Rivering Together
1 June, Rivering Together, a culminating reflection with Manar Moursi, workshop participants, QANAT, Dar Bellarj and LE 18 in the framework of the Ateliers Collectifs, 8pm, Dar Bellarj
Join us for a culminating reflection of a 10 day workshop led by Manar Moursi and Rivering together workshop participants. The event will bring together readings, reflections and meditations from a collective engagement with the Ourika river and its surrounding Oueds.
Rivering Together: Following the trail of the Ourika River to Oued Issyl
A river is not merely composed of its flowing waters; it is a terraforming force, a site for ritual and bathing. It allows raindrops to gather, feeding through its collected waters factories, fauna and flora, birds, fish, rocks, golf courses, humans, and other beings, allowing these forces to converge, intermingle, flourish, decay, enmesh, and intertwine.

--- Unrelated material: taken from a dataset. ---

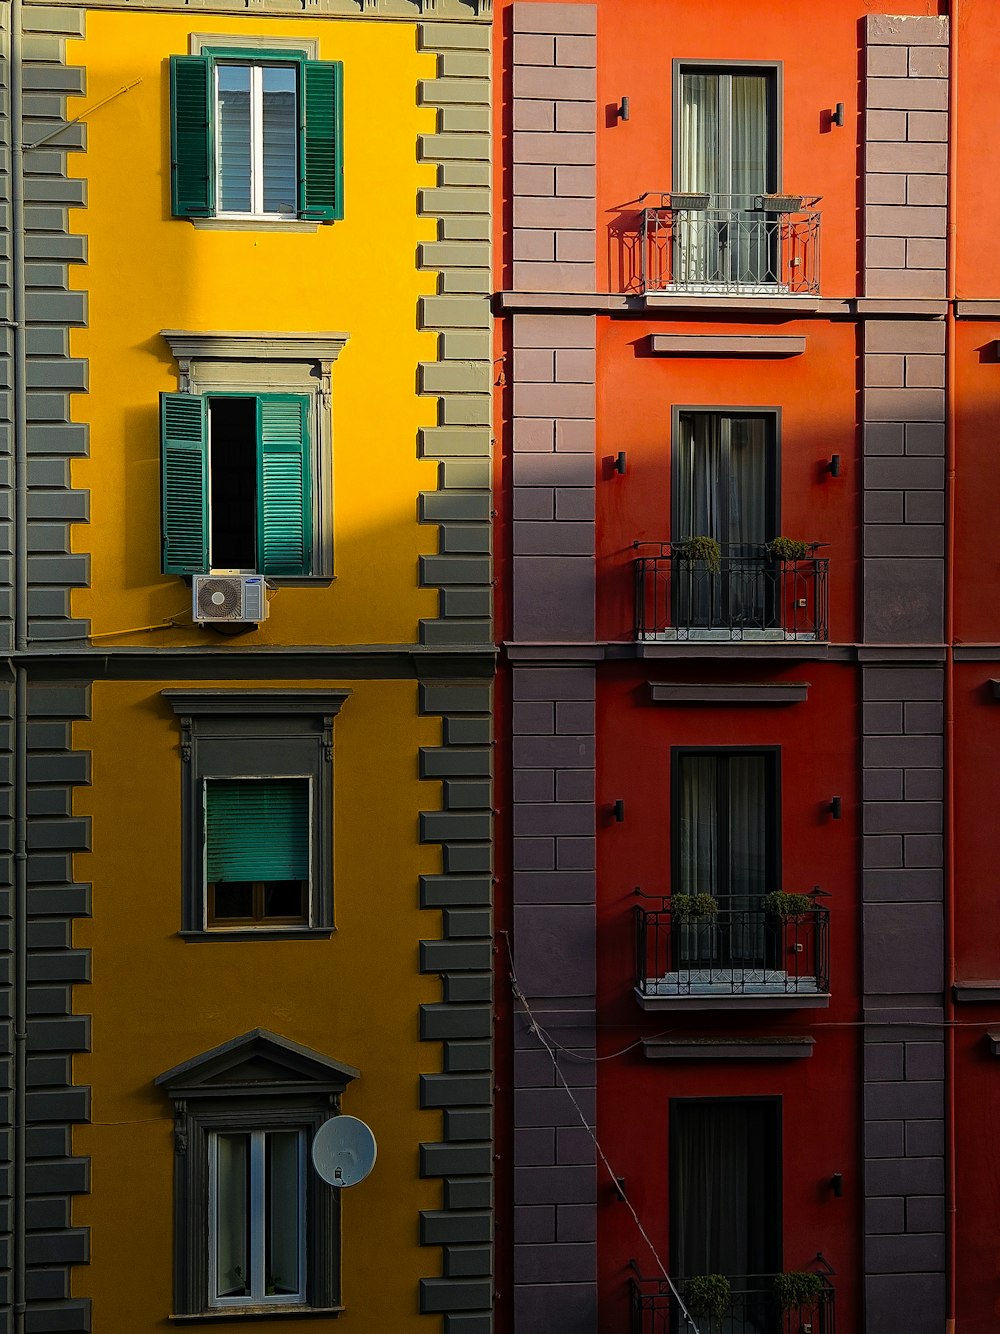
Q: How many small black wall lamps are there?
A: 8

Landscapes surrounding rivers are, therefore, spaces of relation, allowing us to perceive the river as an integral part of a broader tapestry.

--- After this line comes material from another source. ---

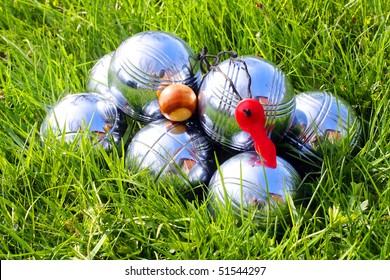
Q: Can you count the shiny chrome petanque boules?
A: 7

Taking as a starting point the expansion of the city of Marrakech to the South and its relationship to its Ourika River and surrounding Oueds, Manar Moursi alongside workshop participants will have been engaged in a meditative exploration of this river and its surrounding extended ecology.
Manar Moursi is a Kuwait-born Egyptian-Canadian architect, researcher, and artist. Her diverse artistic portfolio spans the mediums of video, film, installation, performance, photography, artist book, and writing. Her work, which draws on her background in architecture, often investigates the dynamics of gender and power within public spaces.

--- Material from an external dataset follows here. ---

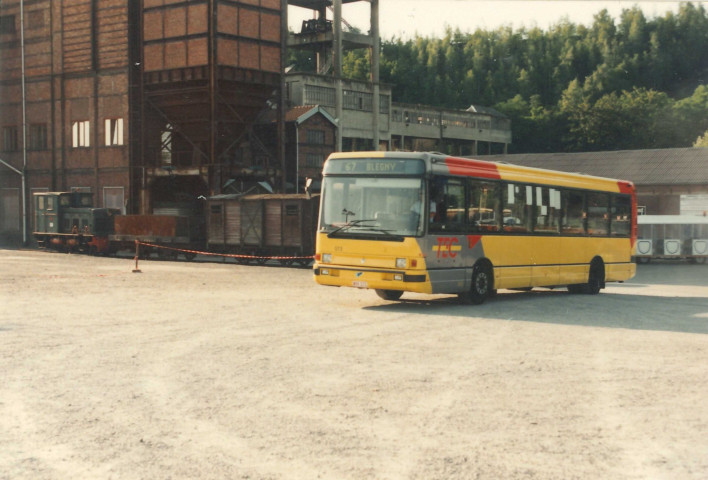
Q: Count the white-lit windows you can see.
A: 2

In addition to her artistic practice, Manar is currently pursuing a Ph.D. in Art and Architectural History, Theory, and Criticism at MIT. Her research there is guided by eco-critical, feminist, and decolonial lenses. These scholarly framings inform her artistic practice, particularly in her latest projects, which probe the intersections of power, personal history, and the ordinary objects and spaces of everyday life.
Manar has presented her work in venues across the Middle East, Mexico, Canada, and Europe. Her artistic work has received support from institutions such as AFAC, Mophradat, the Canada Council, as well as the Toronto, Ontario and Quebec Arts Councils. She is the recent recipient of the prestigious Schnitzer prize and is a Harvard film fellow, as well as a resident at the Künstlerhaus Bethanien in Berlin in 2024.
____________________________
The Collective Workshops of Dar Bellarj are conceived as an alternative school, as a space of transmission, experimentation and production of ideas, knowledges and visions that find their inspiration in traditional forms of cultural transmission, translated and rethought through tools and languages mediated by contemporary (particularly artistic) practices and researches.
The workshops and seminars address the large community of Dar Bellarj, composed of kids, teenagers and (particularly) mothers living in the medina (old town) of Marrakech. Raising from key questions and fractures traversing and affecting the city. The workshops are imagined as temporary assemblies, as working groups and as moments of horizontal learning and exchange of tools and knowledges between the participants and the invited speakers.